Work to be completed. Go through the listing below. Copy each line that has the string "small".

Dataset records.
----------------
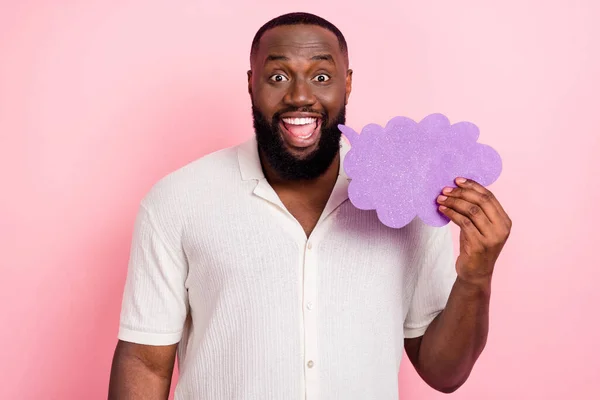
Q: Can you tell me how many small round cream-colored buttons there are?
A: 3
----------------
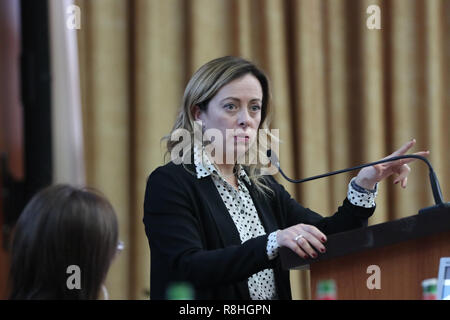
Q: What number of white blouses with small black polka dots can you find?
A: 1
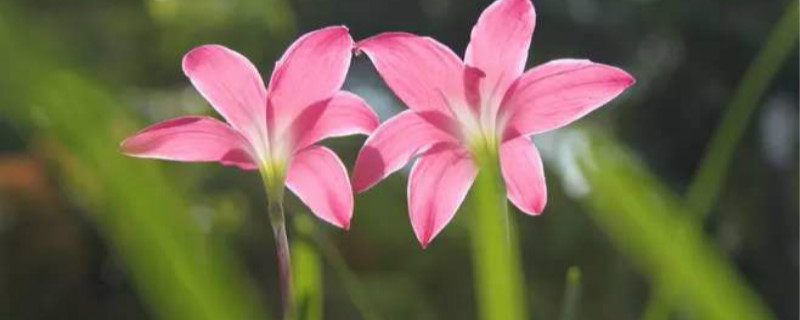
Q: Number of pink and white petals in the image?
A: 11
----------------
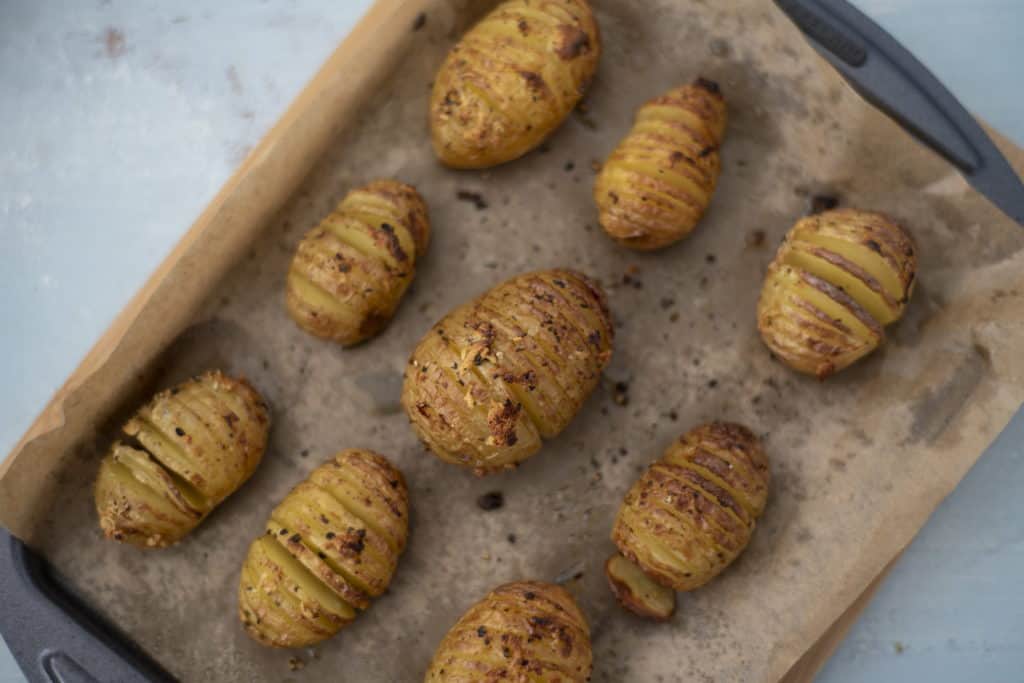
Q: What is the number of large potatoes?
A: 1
----------------
Answer space.
Q: Can you tell me how many small round cream-colored buttons there are?
Q: What number of white blouses with small black polka dots can you find?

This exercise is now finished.